[Dataset entries]
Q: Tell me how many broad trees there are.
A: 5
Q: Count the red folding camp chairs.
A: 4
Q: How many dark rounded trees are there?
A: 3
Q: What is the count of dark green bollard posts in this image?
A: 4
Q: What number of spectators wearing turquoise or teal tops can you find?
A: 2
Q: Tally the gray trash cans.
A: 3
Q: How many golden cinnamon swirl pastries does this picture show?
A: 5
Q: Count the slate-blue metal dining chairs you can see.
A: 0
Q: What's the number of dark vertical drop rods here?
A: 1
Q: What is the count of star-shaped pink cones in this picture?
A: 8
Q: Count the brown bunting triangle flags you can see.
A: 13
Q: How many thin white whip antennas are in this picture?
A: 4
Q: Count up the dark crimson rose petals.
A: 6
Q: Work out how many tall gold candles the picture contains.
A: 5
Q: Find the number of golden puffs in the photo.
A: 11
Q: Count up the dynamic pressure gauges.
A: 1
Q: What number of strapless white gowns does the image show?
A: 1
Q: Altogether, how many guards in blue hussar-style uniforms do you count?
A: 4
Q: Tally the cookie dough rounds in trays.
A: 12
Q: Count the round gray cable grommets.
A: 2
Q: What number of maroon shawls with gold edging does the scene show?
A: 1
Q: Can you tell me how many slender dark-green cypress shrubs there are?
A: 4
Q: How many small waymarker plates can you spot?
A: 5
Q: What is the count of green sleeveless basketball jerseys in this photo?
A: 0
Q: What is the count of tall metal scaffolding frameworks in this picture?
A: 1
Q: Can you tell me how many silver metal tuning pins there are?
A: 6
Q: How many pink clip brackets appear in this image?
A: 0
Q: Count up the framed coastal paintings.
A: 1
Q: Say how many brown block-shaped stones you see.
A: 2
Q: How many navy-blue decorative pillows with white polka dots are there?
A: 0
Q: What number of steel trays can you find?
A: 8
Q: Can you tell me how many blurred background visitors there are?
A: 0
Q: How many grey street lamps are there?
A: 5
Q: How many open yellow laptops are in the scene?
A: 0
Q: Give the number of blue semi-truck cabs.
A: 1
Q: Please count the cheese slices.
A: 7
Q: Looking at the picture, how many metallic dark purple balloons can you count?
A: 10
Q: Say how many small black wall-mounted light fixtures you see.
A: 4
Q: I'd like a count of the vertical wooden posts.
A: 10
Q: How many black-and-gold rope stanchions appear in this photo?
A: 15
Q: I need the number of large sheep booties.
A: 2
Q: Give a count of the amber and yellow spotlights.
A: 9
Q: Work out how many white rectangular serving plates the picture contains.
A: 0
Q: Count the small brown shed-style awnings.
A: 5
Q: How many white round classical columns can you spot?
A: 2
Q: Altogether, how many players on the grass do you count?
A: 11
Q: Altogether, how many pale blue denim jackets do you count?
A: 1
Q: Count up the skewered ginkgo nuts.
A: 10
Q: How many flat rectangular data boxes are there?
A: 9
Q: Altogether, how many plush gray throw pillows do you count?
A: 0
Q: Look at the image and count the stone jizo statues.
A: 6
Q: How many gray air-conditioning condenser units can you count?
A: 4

__WHAT TO WORK ON__:
All lines of the records above that contain the word "Give" are to be copied out.

__REPLY TO THE TASK__:
Q: Give the number of blue semi-truck cabs.
Q: Give a count of the amber and yellow spotlights.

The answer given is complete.